The charges are the latest in a string of embarrassing
disclosures for both the Secret Service and the DEA. The Secret Service has
been under pressure over lapses in White House security, while the Justice
Department’s inspector general last week said the DEA sometimes mishandles
internal probes of sexual misconduct, including agents attending sex parties
with prostitutes in Colombia.
Both agents allegedly tried to take steps to cover their
tracks once they learned authorities in San Francisco were probing the
Baltimore Silk Road Task Force. They each resigned after they learned they were
under investigation. Part of the evidence against them appears to have been
derived from a computer belonging to Mr. Ulbricht that was seized during his
arrest. On it, he kept records of some of his conversations with French Maid,
which authorities say was Mr. Force. A Silk Road server copied by agents and
prosecutors in New York also appears to have provided some evidence against Mr.
Force.
The criminal complaint unsealed Monday is rife with alleged
wrongdoing by agents accused of treating the online world of hidden markets and
anonymous personas like the Wild West over a two-year period.
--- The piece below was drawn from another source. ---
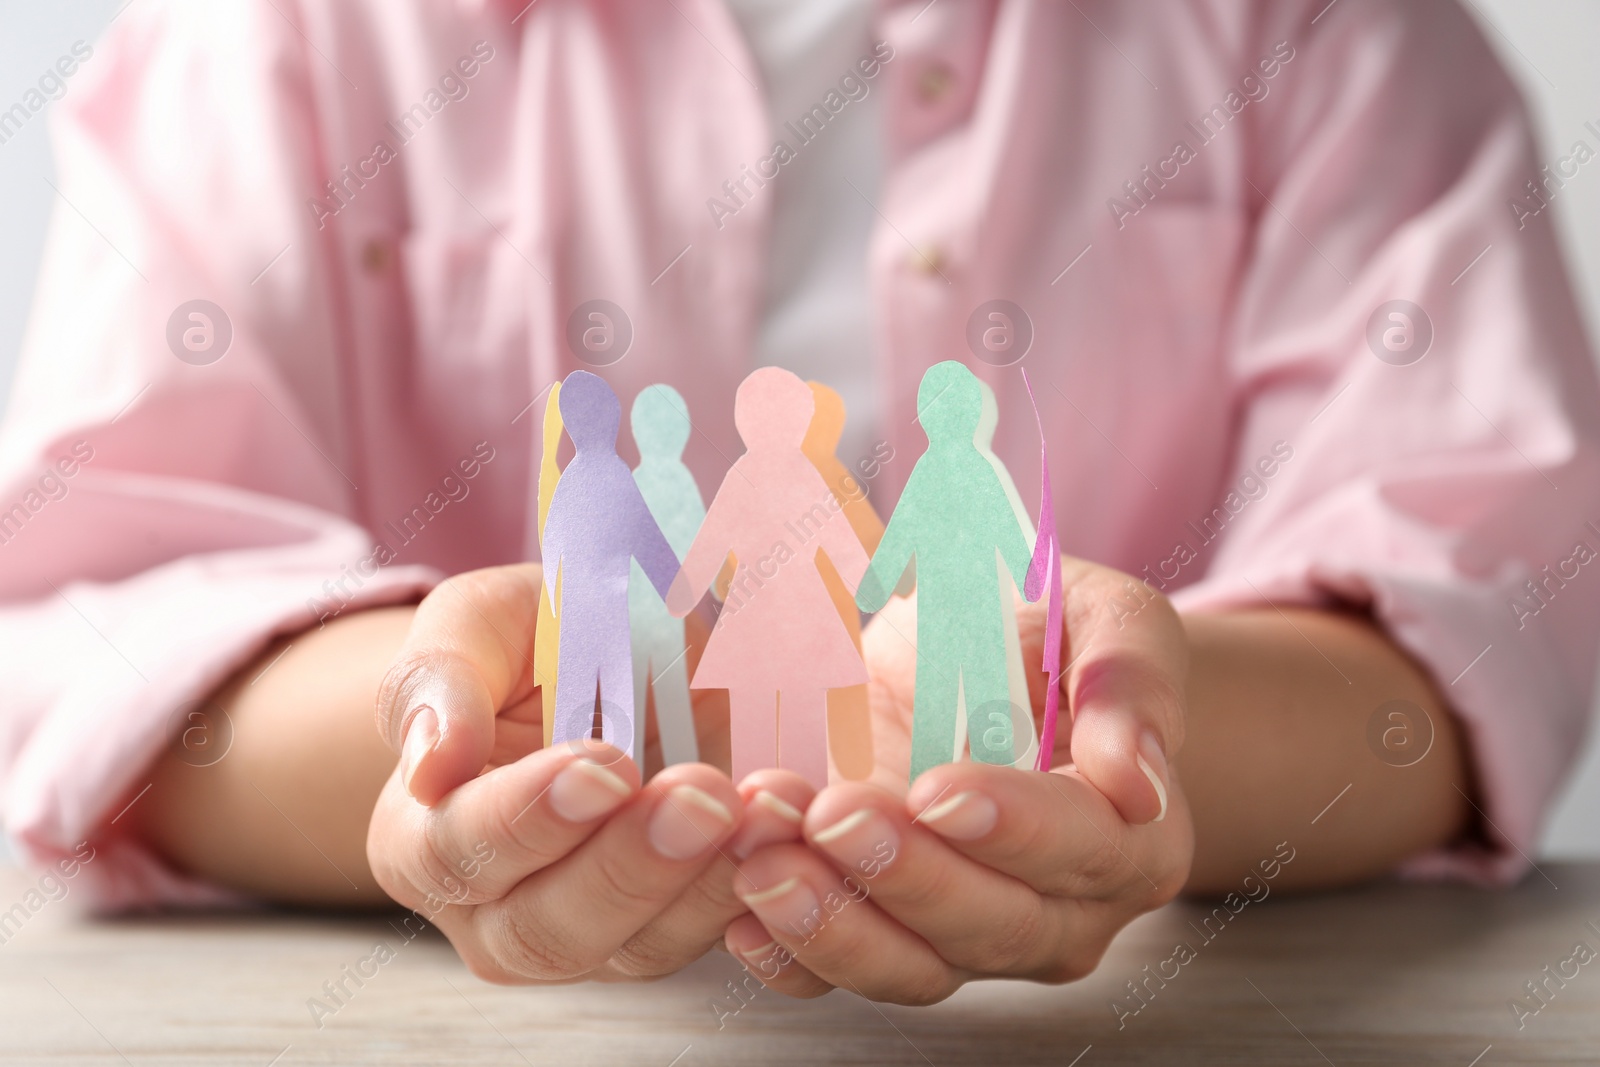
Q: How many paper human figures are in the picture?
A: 8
Mr. Force allegedly used his DEA credentials to trick a firm
into diverting digital currency to an account he controlled. Despite learning
that a technical glitch had caused the suspicious transactions, Mr. Force told
CoinMKT to seize the account, which contained more than $300,000 in cash and virtual
currencies. Using his DEA email, Mr. Force allegedly told the firm to transfer
the money to what it thought was a DEA account. But authorities say the money
went instead to a personal account controlled by Mr. Force. Not long after the
seizure, he started a firm aimed at investing in virtual currency.
Among the most brazen episodes contained in the complaint
was an alleged theft by Mr. Bridges, then a Secret Service agent, who
purportedly used an arrested Silk Road administrator’s login information to
siphon bitcoin from the online marketplace during a period when the
administrator was still debriefing investigators on the workings of the site.
It wasn’t clear to most of the investigators where the money
was going, but the theft prompted Dread Pirate Roberts, the site’s creator, to
offer Mr. Force—who was posing as the drug dealer Nob for the DEA—$80,000 to
kill Mr. Green, according to authorities. The DEA agents on the task force
faked Mr. Green’s death, sending pictures of his supposed corpse to Dread
Pirate Roberts, who authorities say paid the $80,000.